== Entries supplied ==

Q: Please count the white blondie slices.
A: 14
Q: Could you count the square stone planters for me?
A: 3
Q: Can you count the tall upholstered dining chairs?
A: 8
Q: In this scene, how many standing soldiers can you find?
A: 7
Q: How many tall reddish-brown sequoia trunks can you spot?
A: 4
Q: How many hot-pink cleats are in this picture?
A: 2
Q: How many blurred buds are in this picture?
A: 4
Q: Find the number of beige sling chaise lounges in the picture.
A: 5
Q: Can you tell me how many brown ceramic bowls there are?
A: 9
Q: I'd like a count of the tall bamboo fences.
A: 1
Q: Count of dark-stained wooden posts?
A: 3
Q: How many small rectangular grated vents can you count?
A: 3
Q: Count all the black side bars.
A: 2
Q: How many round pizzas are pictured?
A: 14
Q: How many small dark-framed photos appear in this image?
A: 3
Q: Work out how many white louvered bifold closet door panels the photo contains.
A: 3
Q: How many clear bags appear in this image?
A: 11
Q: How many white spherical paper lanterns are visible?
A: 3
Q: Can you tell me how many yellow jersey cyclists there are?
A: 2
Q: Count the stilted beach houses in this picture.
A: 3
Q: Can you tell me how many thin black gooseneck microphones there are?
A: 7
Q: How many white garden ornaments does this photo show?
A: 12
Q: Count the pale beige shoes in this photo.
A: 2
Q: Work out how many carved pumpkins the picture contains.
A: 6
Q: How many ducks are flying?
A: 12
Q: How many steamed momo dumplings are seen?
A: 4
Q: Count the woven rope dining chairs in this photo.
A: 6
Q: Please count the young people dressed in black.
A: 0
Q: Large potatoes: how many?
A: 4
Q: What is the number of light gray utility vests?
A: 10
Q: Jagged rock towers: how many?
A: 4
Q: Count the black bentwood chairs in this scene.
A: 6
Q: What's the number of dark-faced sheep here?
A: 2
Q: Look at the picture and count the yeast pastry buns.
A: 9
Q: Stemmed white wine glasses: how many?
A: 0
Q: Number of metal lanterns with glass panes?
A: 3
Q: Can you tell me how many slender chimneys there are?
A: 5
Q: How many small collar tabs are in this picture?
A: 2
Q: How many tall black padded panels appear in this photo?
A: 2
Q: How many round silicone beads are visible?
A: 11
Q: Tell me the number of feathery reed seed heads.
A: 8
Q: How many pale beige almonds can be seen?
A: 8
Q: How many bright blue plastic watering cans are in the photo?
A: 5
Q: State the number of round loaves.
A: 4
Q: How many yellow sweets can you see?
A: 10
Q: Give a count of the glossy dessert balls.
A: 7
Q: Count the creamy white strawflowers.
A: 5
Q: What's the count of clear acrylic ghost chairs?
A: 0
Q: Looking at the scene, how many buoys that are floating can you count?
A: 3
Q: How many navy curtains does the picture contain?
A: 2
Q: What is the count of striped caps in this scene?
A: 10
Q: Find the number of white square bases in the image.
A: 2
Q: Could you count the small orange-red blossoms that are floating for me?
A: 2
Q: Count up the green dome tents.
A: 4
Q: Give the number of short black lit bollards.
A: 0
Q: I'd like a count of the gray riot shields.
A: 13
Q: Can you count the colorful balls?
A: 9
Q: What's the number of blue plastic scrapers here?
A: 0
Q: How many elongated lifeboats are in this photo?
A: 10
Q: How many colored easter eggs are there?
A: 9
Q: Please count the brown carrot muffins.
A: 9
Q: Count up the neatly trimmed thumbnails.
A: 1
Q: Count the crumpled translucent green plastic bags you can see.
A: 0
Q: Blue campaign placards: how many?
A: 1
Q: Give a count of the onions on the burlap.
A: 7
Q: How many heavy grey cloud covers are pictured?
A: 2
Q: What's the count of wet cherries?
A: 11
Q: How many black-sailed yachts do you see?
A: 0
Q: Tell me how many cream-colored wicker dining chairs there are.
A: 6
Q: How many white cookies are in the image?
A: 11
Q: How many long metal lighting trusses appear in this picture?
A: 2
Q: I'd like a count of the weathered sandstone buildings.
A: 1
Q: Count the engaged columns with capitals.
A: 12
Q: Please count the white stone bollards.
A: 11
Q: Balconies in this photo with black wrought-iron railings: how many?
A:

===

Problem requirements: Every record shown above should be set down again exactly.

Written response:
Q: Please count the white blondie slices.
A: 14
Q: Could you count the square stone planters for me?
A: 3
Q: Can you count the tall upholstered dining chairs?
A: 8
Q: In this scene, how many standing soldiers can you find?
A: 7
Q: How many tall reddish-brown sequoia trunks can you spot?
A: 4
Q: How many hot-pink cleats are in this picture?
A: 2
Q: How many blurred buds are in this picture?
A: 4
Q: Find the number of beige sling chaise lounges in the picture.
A: 5
Q: Can you tell me how many brown ceramic bowls there are?
A: 9
Q: I'd like a count of the tall bamboo fences.
A: 1
Q: Count of dark-stained wooden posts?
A: 3
Q: How many small rectangular grated vents can you count?
A: 3
Q: Count all the black side bars.
A: 2
Q: How many round pizzas are pictured?
A: 14
Q: How many small dark-framed photos appear in this image?
A: 3
Q: Work out how many white louvered bifold closet door panels the photo contains.
A: 3
Q: How many clear bags appear in this image?
A: 11
Q: How many white spherical paper lanterns are visible?
A: 3
Q: Can you tell me how many yellow jersey cyclists there are?
A: 2
Q: Count the stilted beach houses in this picture.
A: 3
Q: Can you tell me how many thin black gooseneck microphones there are?
A: 7
Q: How many white garden ornaments does this photo show?
A: 12
Q: Count the pale beige shoes in this photo.
A: 2
Q: Work out how many carved pumpkins the picture contains.
A: 6
Q: How many ducks are flying?
A: 12
Q: How many steamed momo dumplings are seen?
A: 4
Q: Count the woven rope dining chairs in this photo.
A: 6
Q: Please count the young people dressed in black.
A: 0
Q: Large potatoes: how many?
A: 4
Q: What is the number of light gray utility vests?
A: 10
Q: Jagged rock towers: how many?
A: 4
Q: Count the black bentwood chairs in this scene.
A: 6
Q: What's the number of dark-faced sheep here?
A: 2
Q: Look at the picture and count the yeast pastry buns.
A: 9
Q: Stemmed white wine glasses: how many?
A: 0
Q: Number of metal lanterns with glass panes?
A: 3
Q: Can you tell me how many slender chimneys there are?
A: 5
Q: How many small collar tabs are in this picture?
A: 2
Q: How many tall black padded panels appear in this photo?
A: 2
Q: How many round silicone beads are visible?
A: 11
Q: Tell me the number of feathery reed seed heads.
A: 8
Q: How many pale beige almonds can be seen?
A: 8
Q: How many bright blue plastic watering cans are in the photo?
A: 5
Q: State the number of round loaves.
A: 4
Q: How many yellow sweets can you see?
A: 10
Q: Give a count of the glossy dessert balls.
A: 7
Q: Count the creamy white strawflowers.
A: 5
Q: What's the count of clear acrylic ghost chairs?
A: 0
Q: Looking at the scene, how many buoys that are floating can you count?
A: 3
Q: How many navy curtains does the picture contain?
A: 2
Q: What is the count of striped caps in this scene?
A: 10
Q: Find the number of white square bases in the image.
A: 2
Q: Could you count the small orange-red blossoms that are floating for me?
A: 2
Q: Count up the green dome tents.
A: 4
Q: Give the number of short black lit bollards.
A: 0
Q: I'd like a count of the gray riot shields.
A: 13
Q: Can you count the colorful balls?
A: 9
Q: What's the number of blue plastic scrapers here?
A: 0
Q: How many elongated lifeboats are in this photo?
A: 10
Q: How many colored easter eggs are there?
A: 9
Q: Please count the brown carrot muffins.
A: 9
Q: Count up the neatly trimmed thumbnails.
A: 1
Q: Count the crumpled translucent green plastic bags you can see.
A: 0
Q: Blue campaign placards: how many?
A: 1
Q: Give a count of the onions on the burlap.
A: 7
Q: How many heavy grey cloud covers are pictured?
A: 2
Q: What's the count of wet cherries?
A: 11
Q: How many black-sailed yachts do you see?
A: 0
Q: Tell me how many cream-colored wicker dining chairs there are.
A: 6
Q: How many white cookies are in the image?
A: 11
Q: How many long metal lighting trusses appear in this picture?
A: 2
Q: I'd like a count of the weathered sandstone buildings.
A: 1
Q: Count the engaged columns with capitals.
A: 12
Q: Please count the white stone bollards.
A: 11
Q: Balconies in this photo with black wrought-iron railings: how many?
A:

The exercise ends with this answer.